As a single-bus route, Flint said, the Purple Line also makes it easy to compare the bus's performance to others in SST's fleet. Although it will take a year of service to adequately judge the bus's performance, Flint said that so far he "hasn't seen anything to lead him to believe it won't be better," and he plans to recommend that the city purchase only hybrid buses in the future.

"I'm very optimistic this is going to be an excellent vehicle," Flint said. "We anticipate to get a lot of miles out of this vehicle."

Interim City Manager Wendy DuBord said the city purchased the bus with help from the Federal Transit Administration. At $500,000, the bus is about double the price of a traditional diesel-only bus, but the city hopes to recoup the extra cost in fuel and maintenance savings long before its 12-year lifespan is up.

Flint said the bus could stay in service for as long as 20 years. In its first few weeks, the bus has a fuel mileage 30 percent better than the city's traditional diesel buses of the same size.

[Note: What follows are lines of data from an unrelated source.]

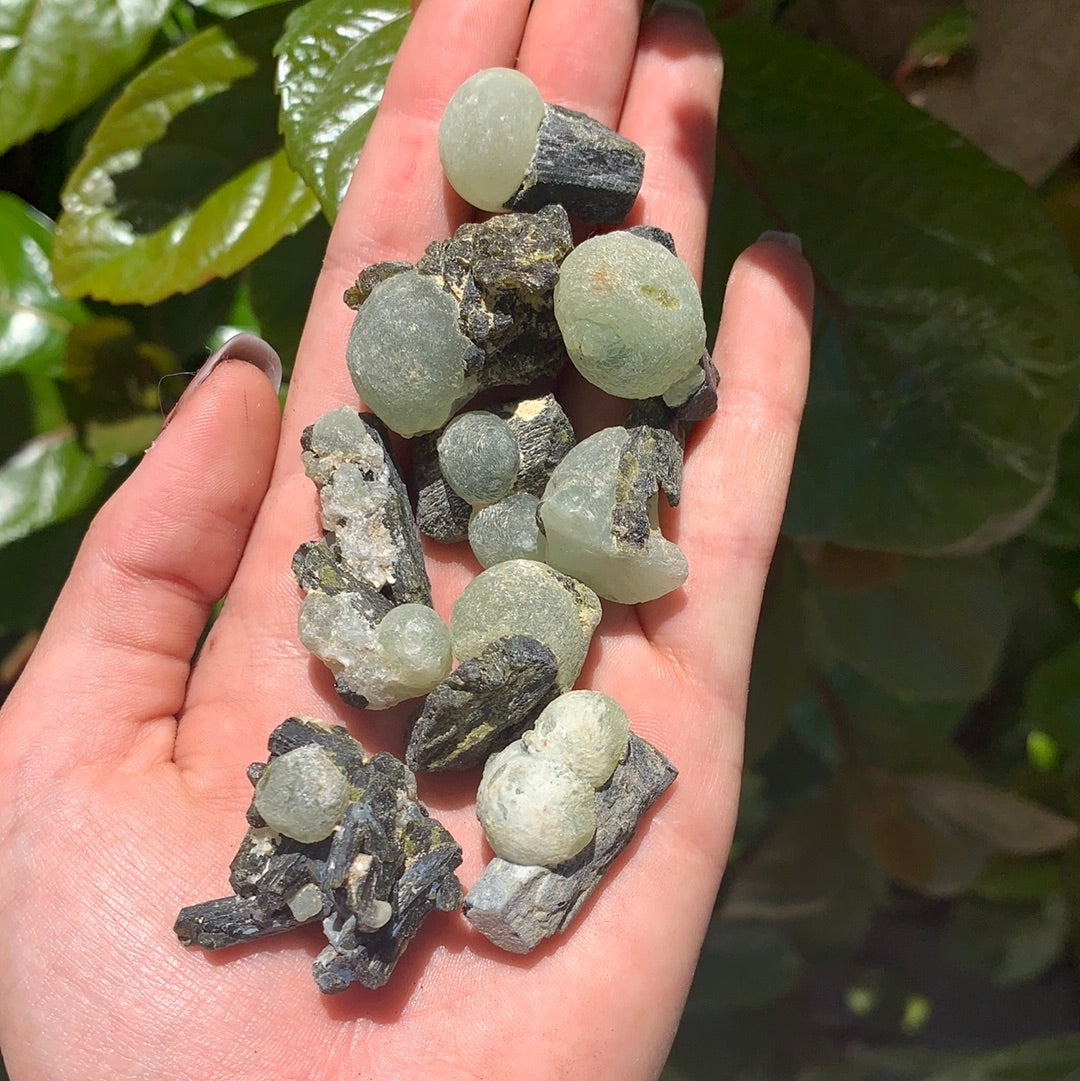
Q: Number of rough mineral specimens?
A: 9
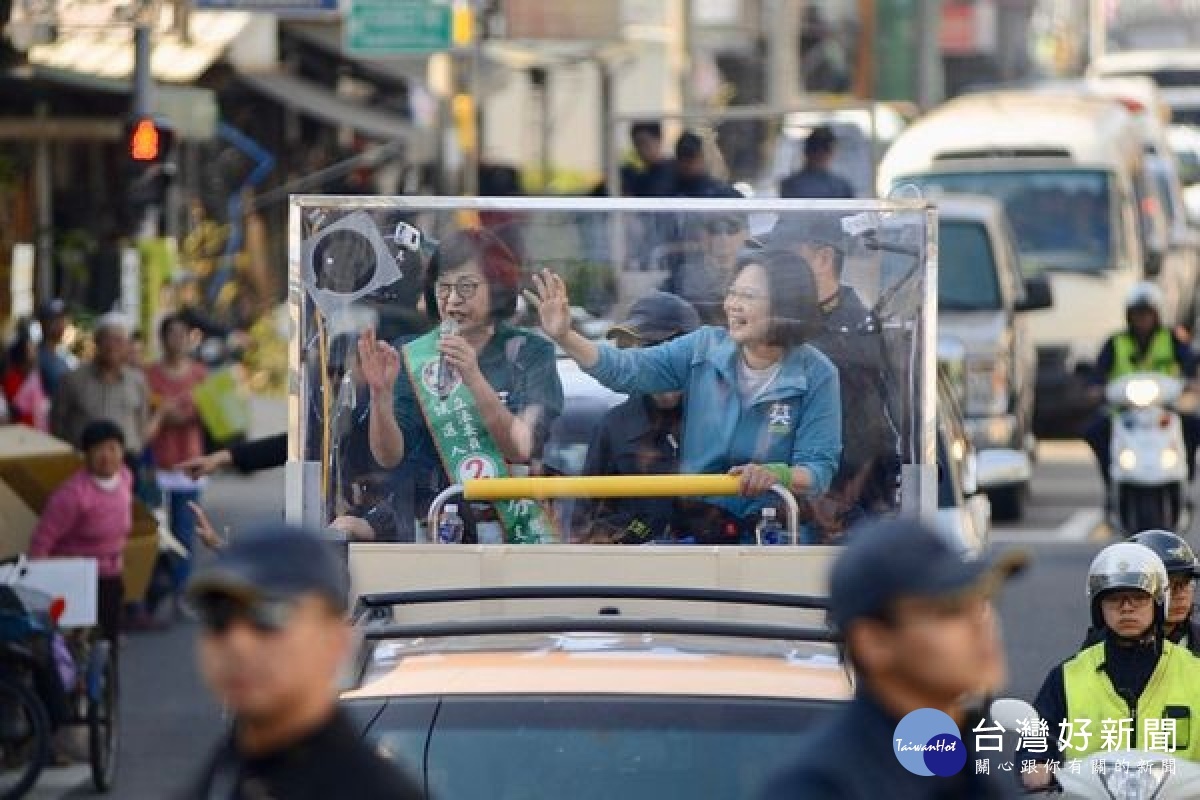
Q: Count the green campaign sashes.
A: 1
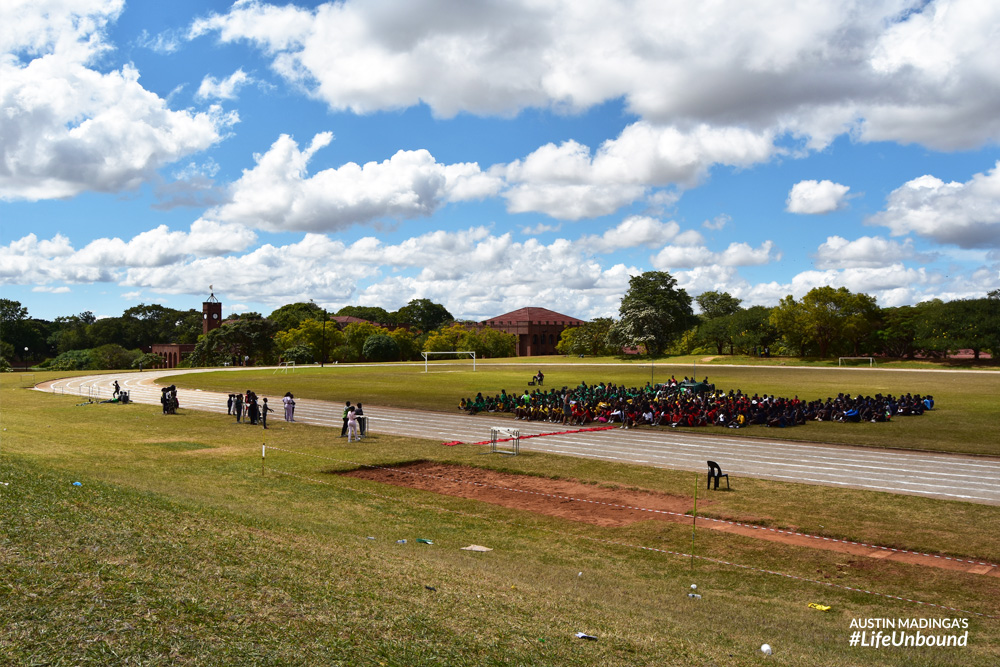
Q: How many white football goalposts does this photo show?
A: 3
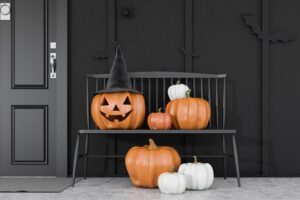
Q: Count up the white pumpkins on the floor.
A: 2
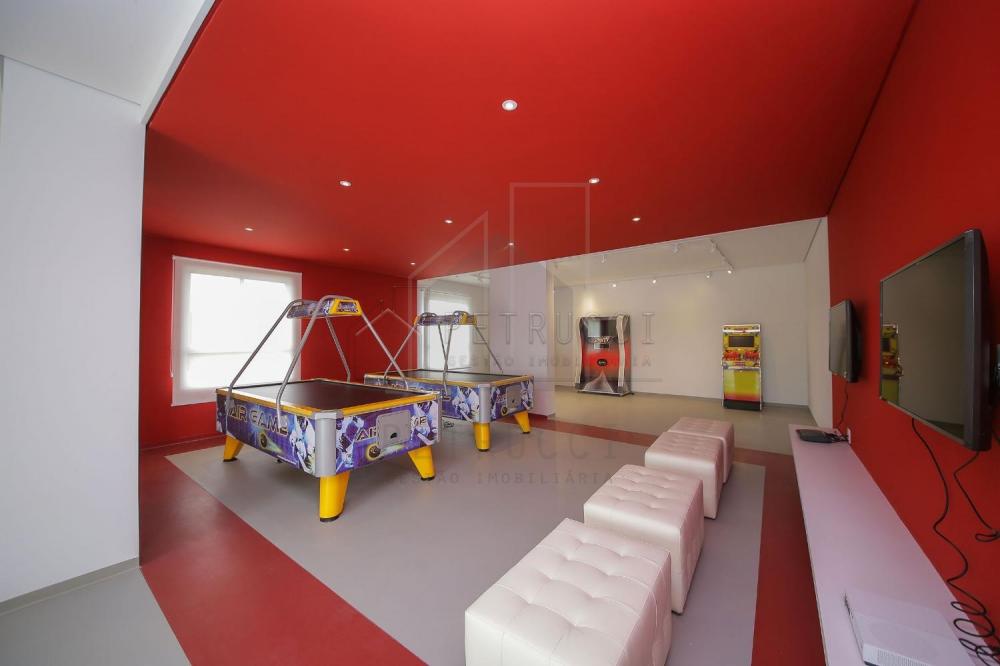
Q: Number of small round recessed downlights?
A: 9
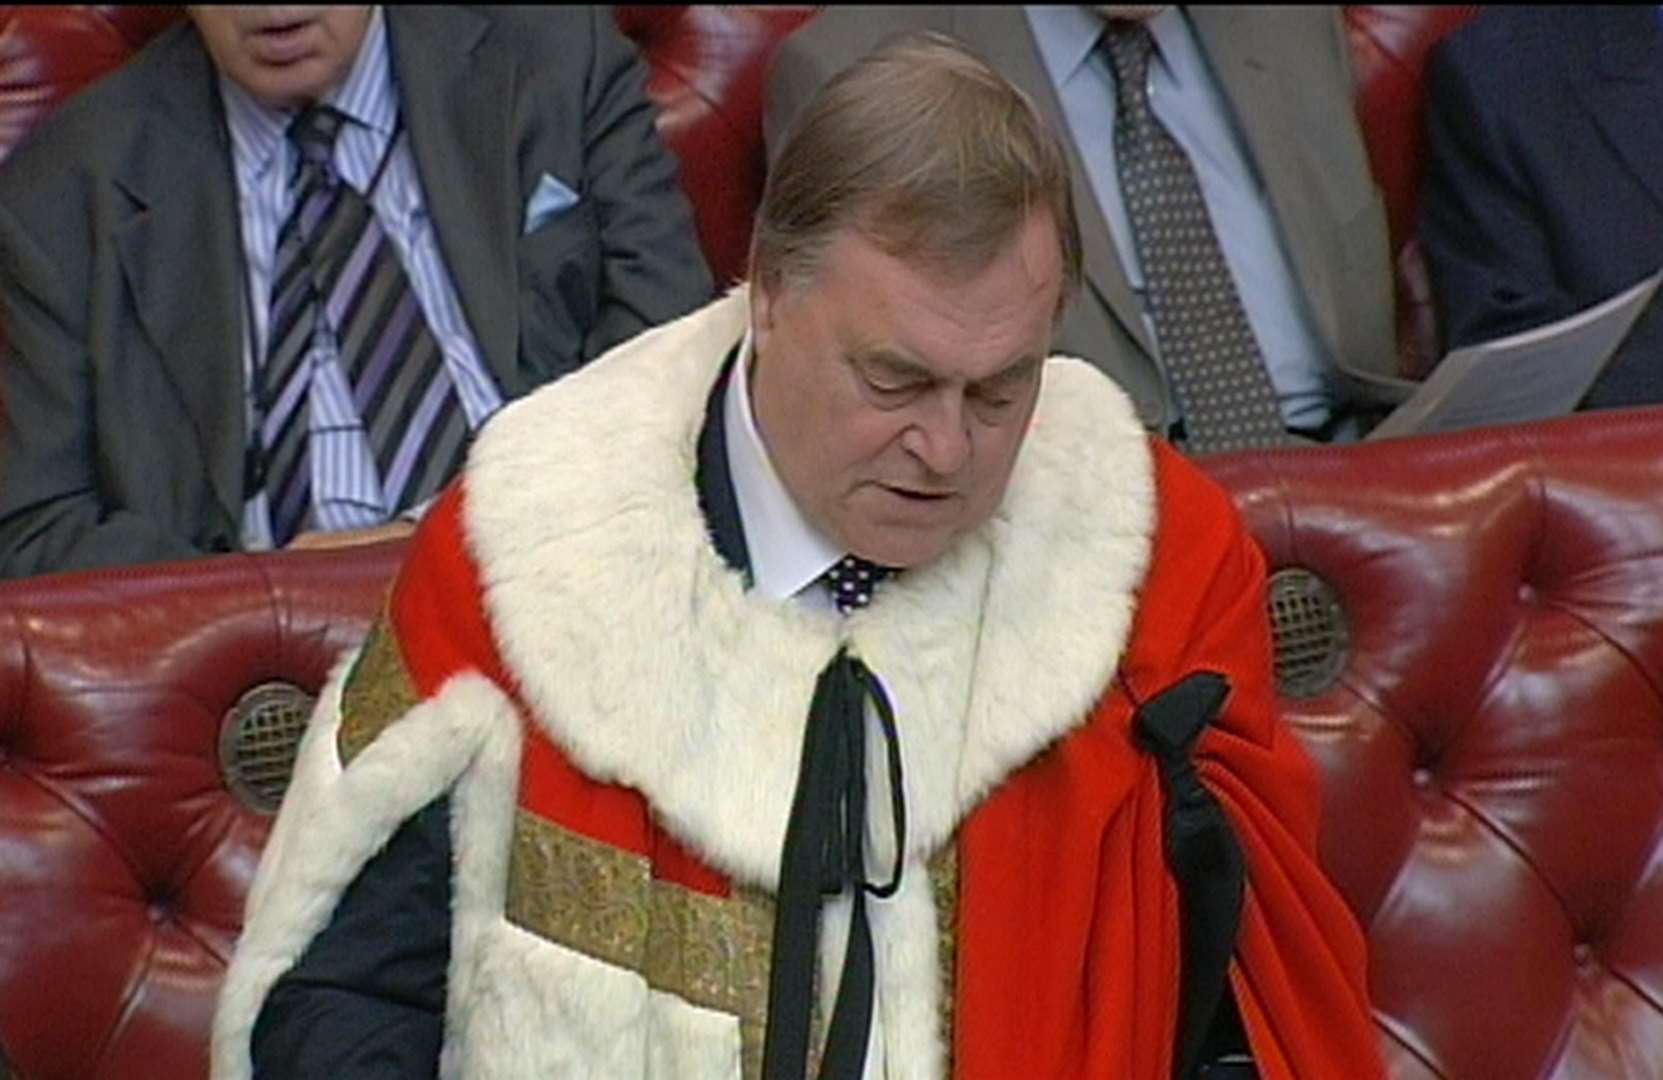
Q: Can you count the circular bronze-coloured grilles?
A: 2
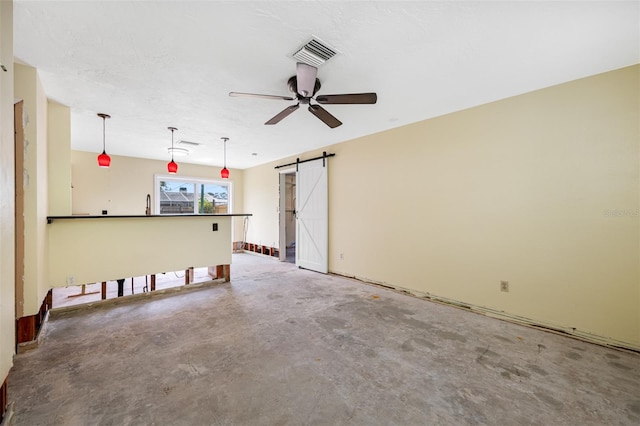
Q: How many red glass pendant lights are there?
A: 3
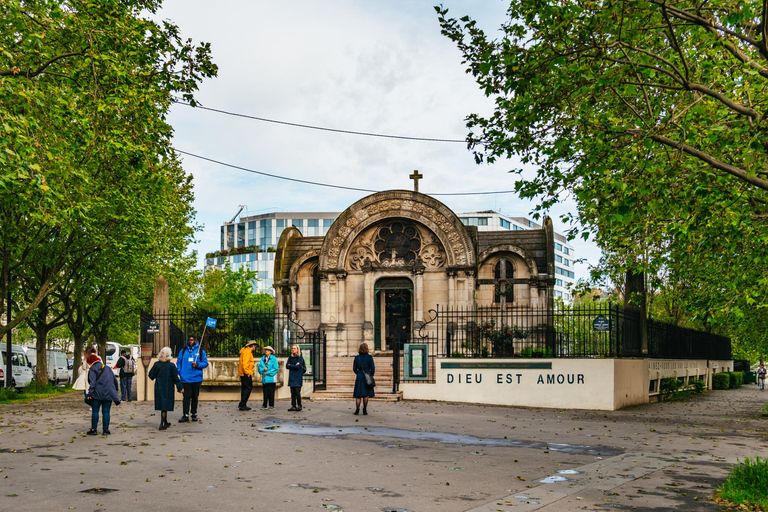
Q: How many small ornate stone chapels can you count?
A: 1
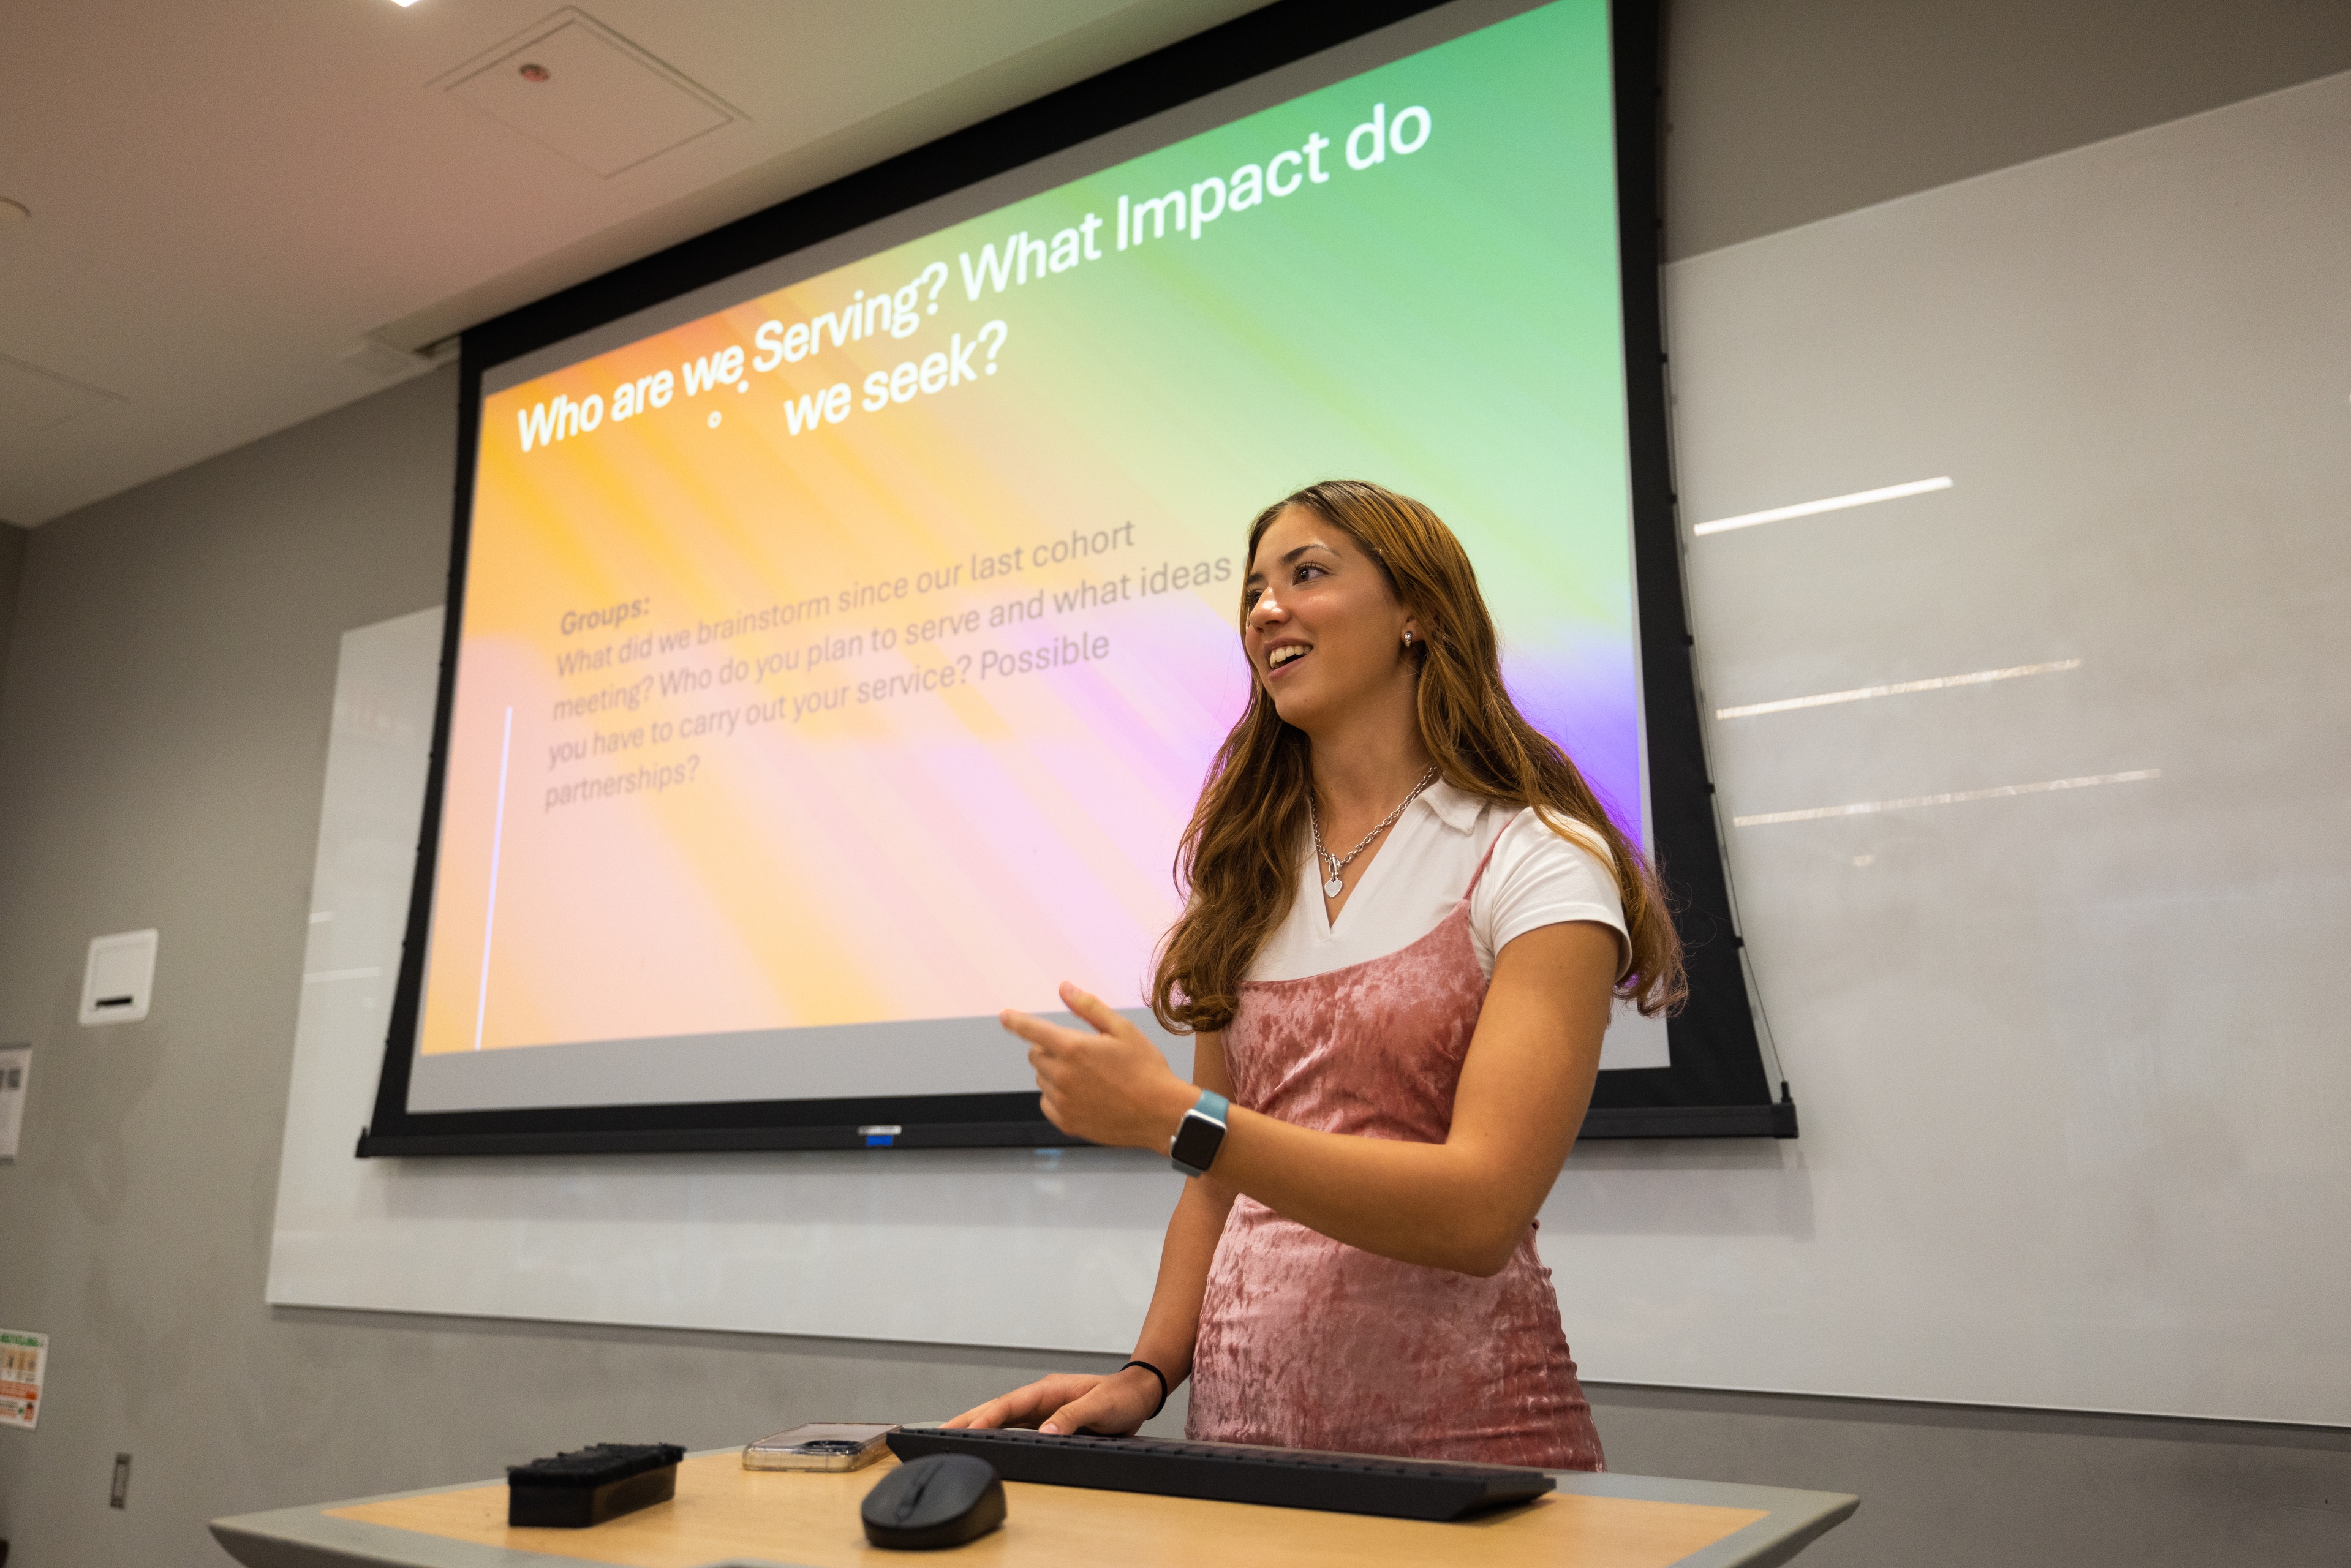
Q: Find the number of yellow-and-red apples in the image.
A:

SST announced Thursday that it set yet another record for passengers in January. Ridership was up just less than 1 percent from January 2008, from 212,508 to 214,366. Ridership records have become commonplace for SST, which set records every month of 2008 except April, when the Steamboat Ski Area closed a week earlier than the year before. Local service was up 13 percent with 1.3 million passengers in 2008. Regional service to Craig was up 14 percent with 37,801 passengers. Ridership was up 20 percent from the summer when gas prices hit their peak, Flint said, but "when fuel prices went down, the ridership stayed high."